(THE DATA Opens)
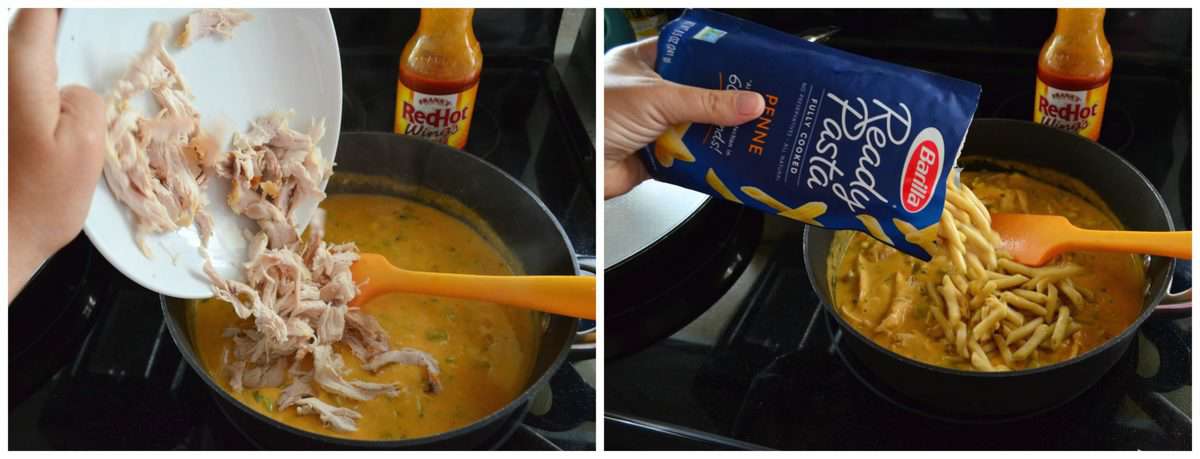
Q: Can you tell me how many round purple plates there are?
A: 0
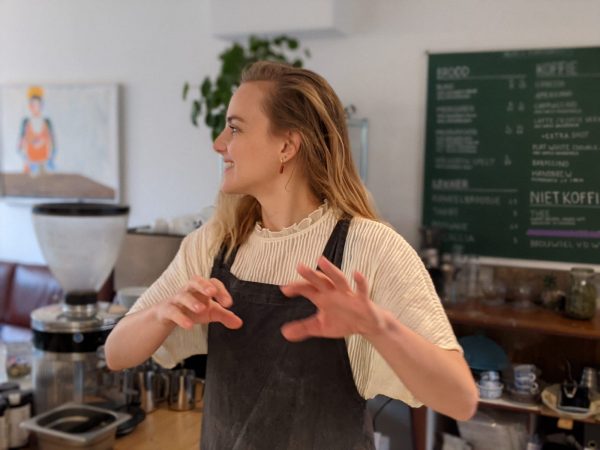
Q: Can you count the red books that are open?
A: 0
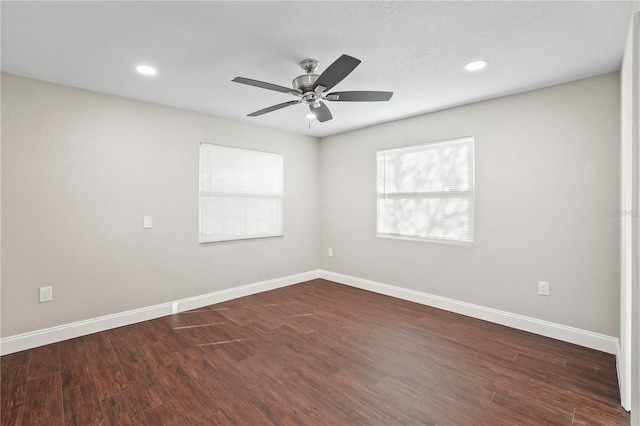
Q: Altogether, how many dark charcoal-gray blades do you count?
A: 5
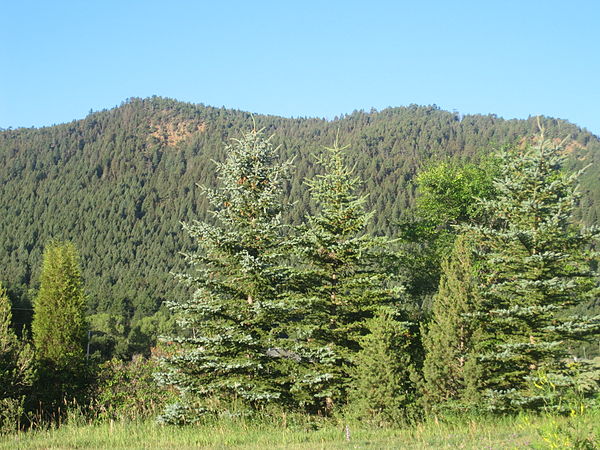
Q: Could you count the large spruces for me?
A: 3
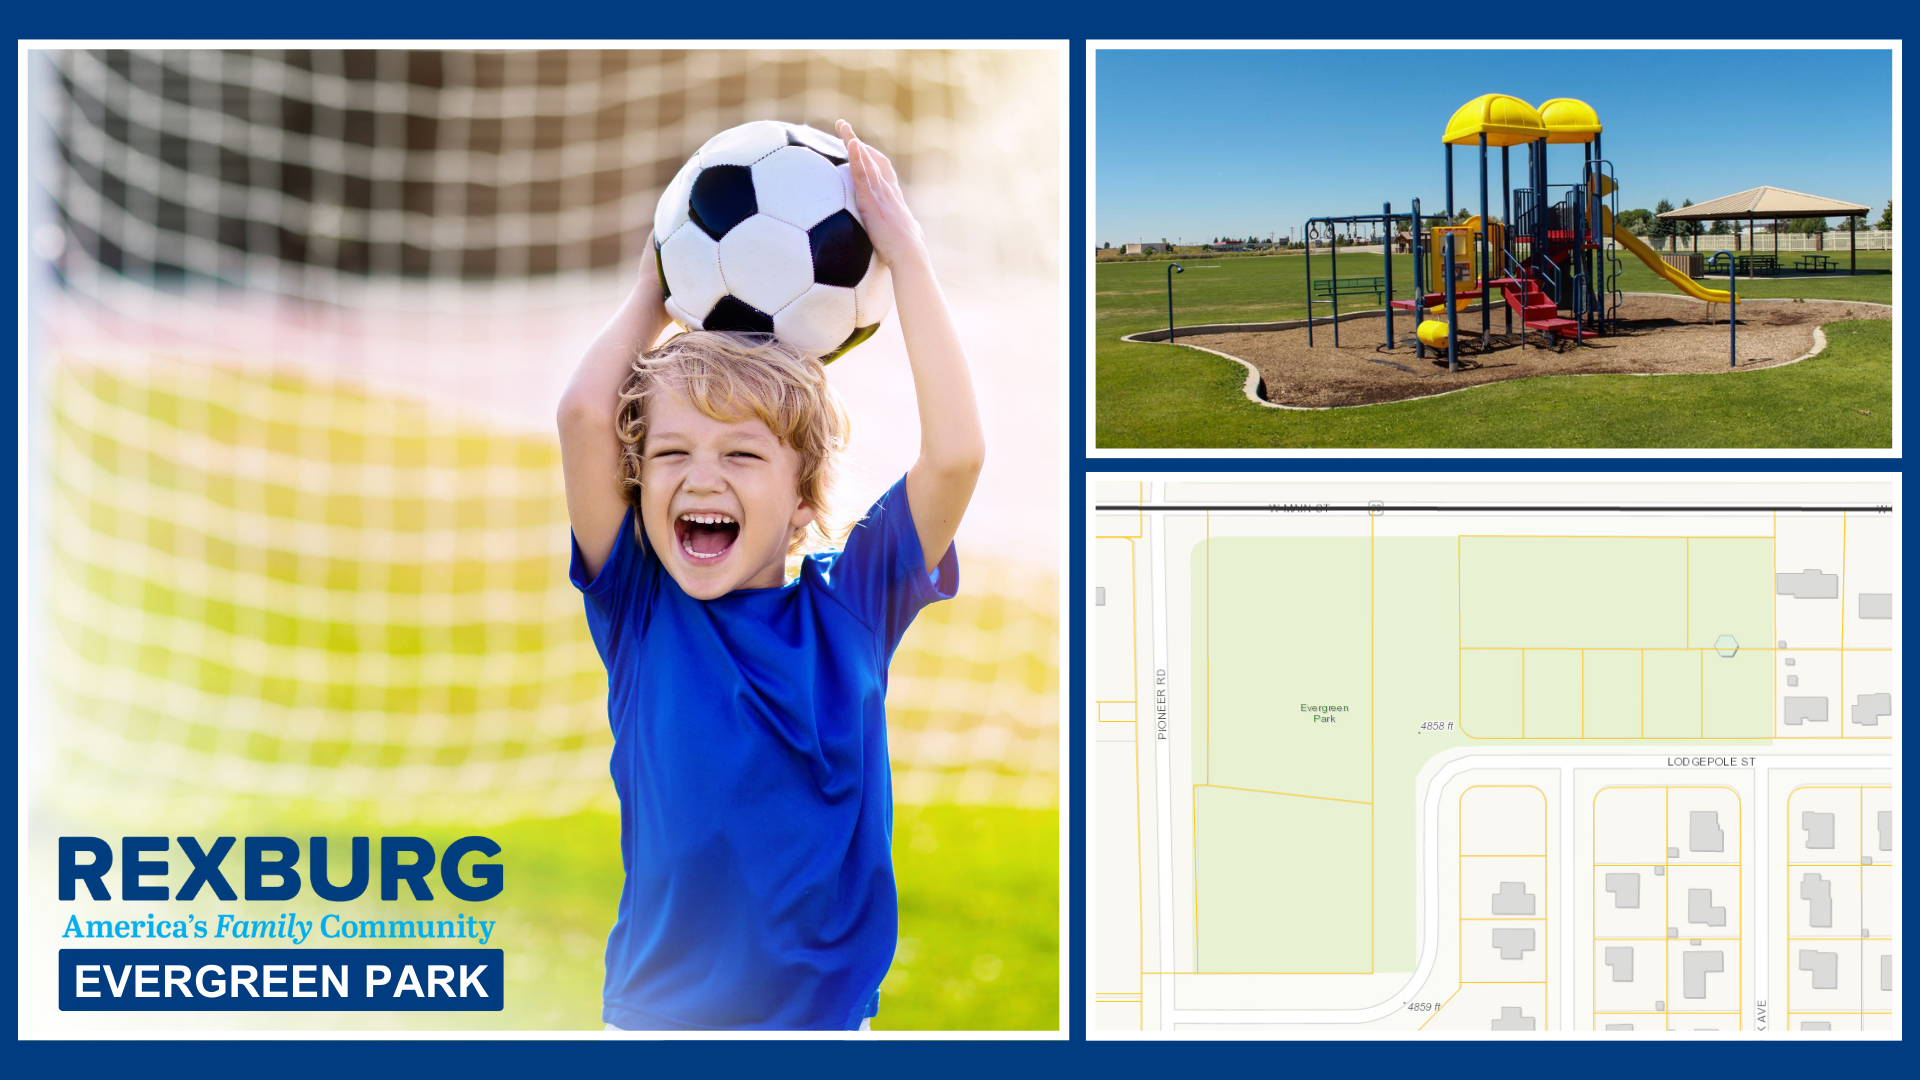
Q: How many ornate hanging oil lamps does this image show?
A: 0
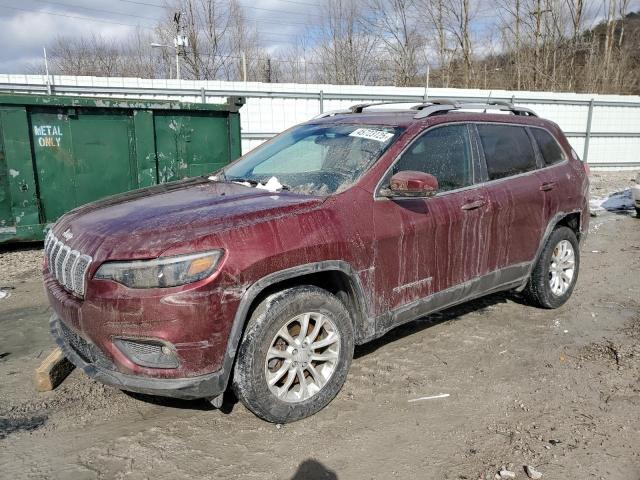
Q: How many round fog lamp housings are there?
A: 1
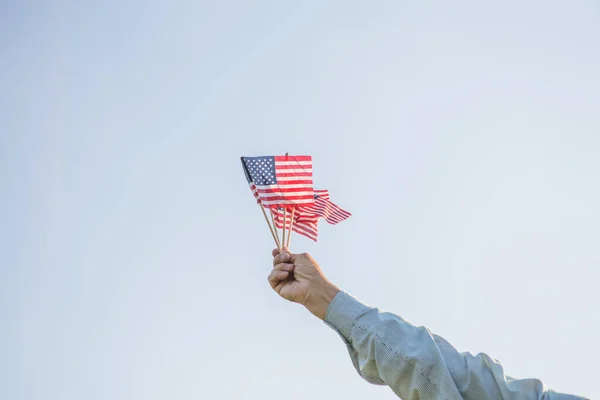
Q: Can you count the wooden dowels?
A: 4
(THE DATA Closes)
* **ASSIGNMENT**
Could you copy out every line in the material above that contains the string "count"?

* **RESULT OF THE TASK**
Q: Can you count the red books that are open?
Q: Altogether, how many dark charcoal-gray blades do you count?
Q: Could you count the large spruces for me?
Q: Can you count the wooden dowels?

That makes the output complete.